Description of the task.
Within the entries below, find each line containing the word "Count" and copy it.
Information: Begin
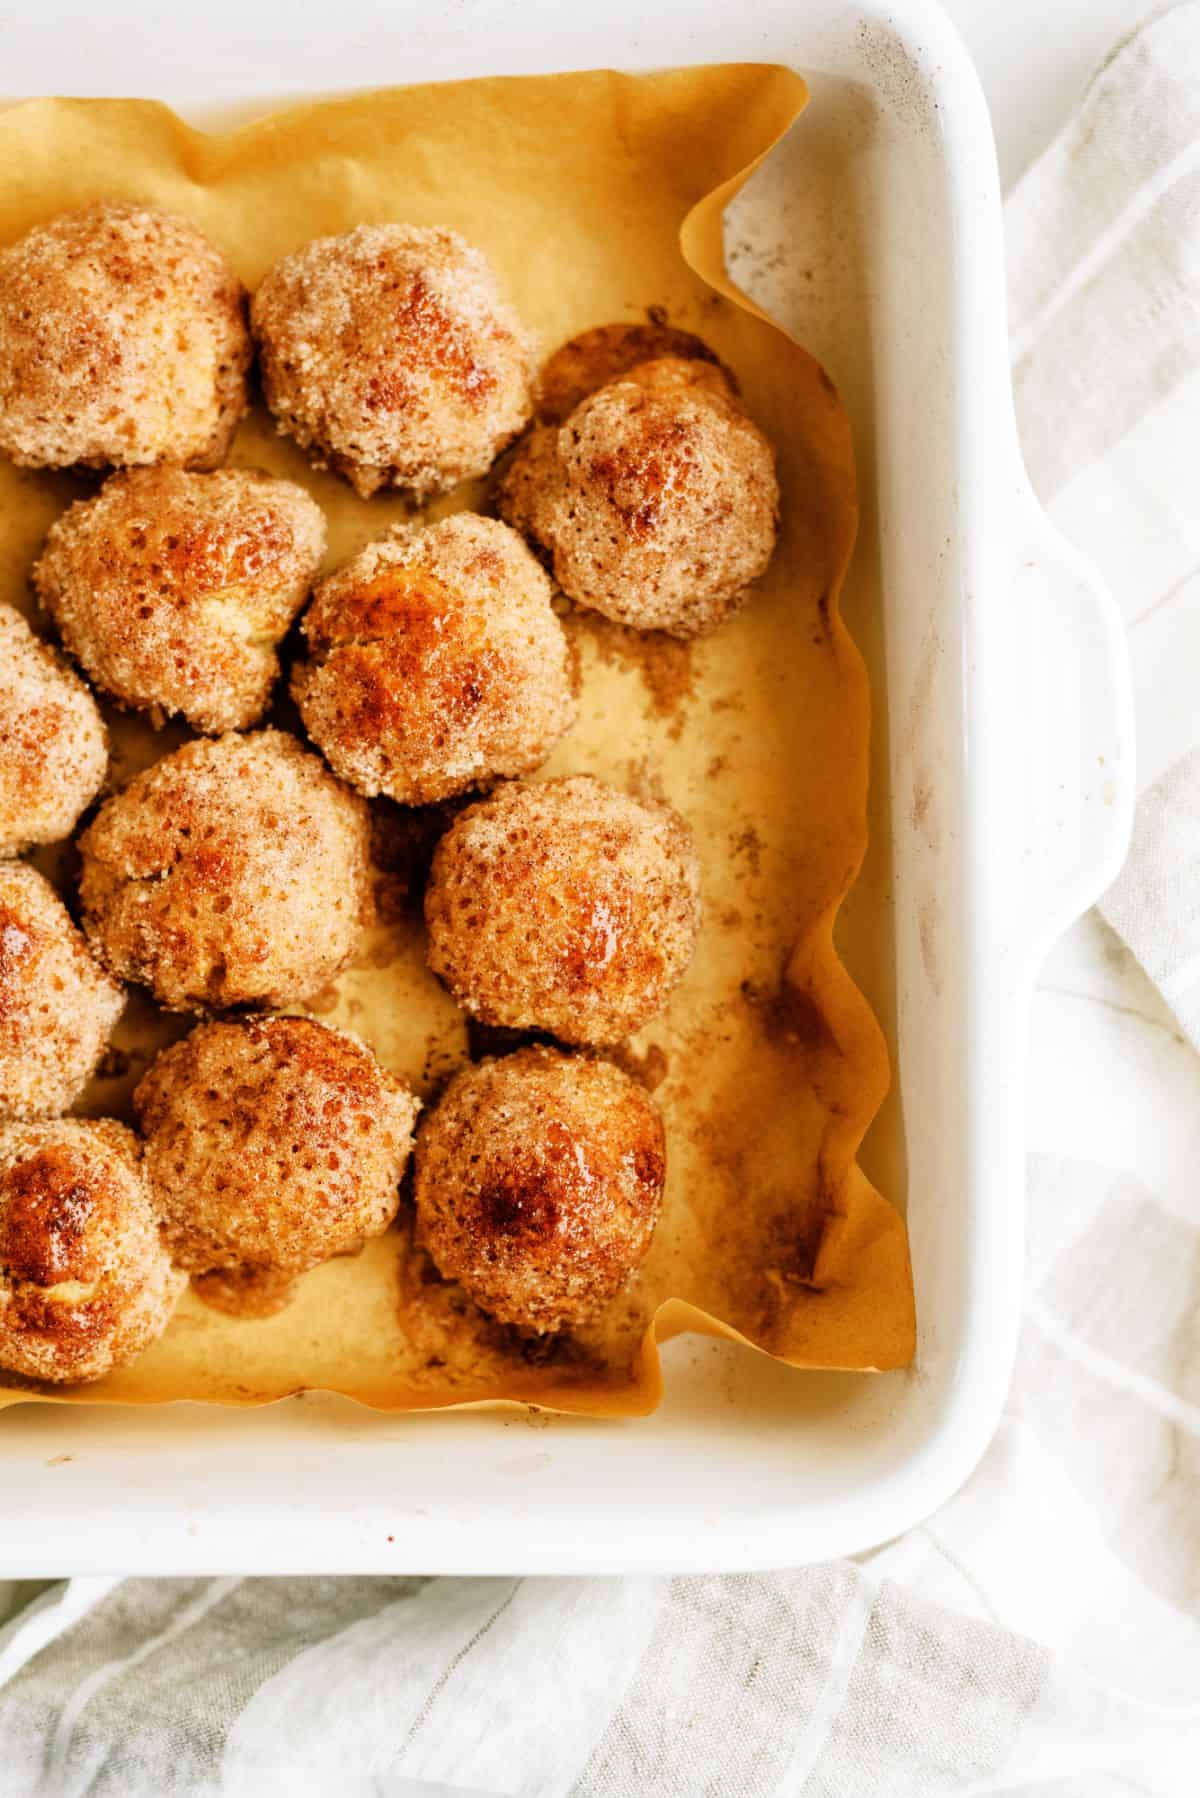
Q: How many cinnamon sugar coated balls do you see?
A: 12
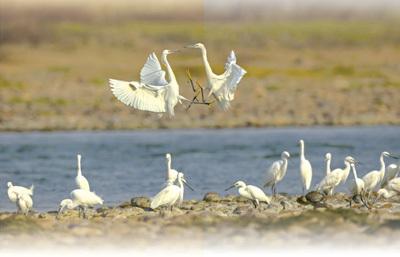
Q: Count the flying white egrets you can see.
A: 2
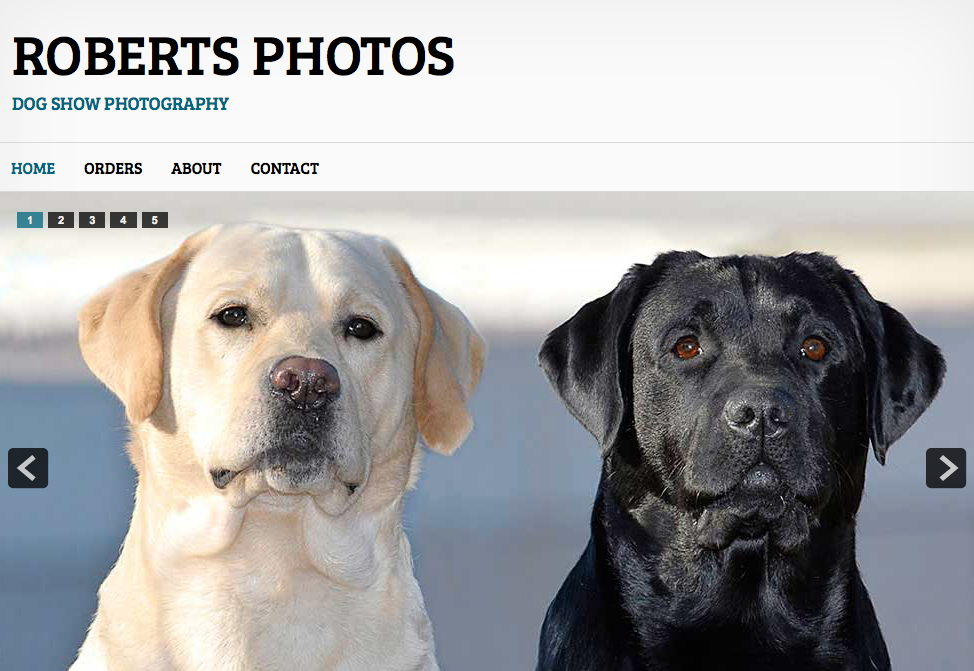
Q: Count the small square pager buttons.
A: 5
Information: End
Result for this task.
Q: Count the flying white egrets you can see.
Q: Count the small square pager buttons.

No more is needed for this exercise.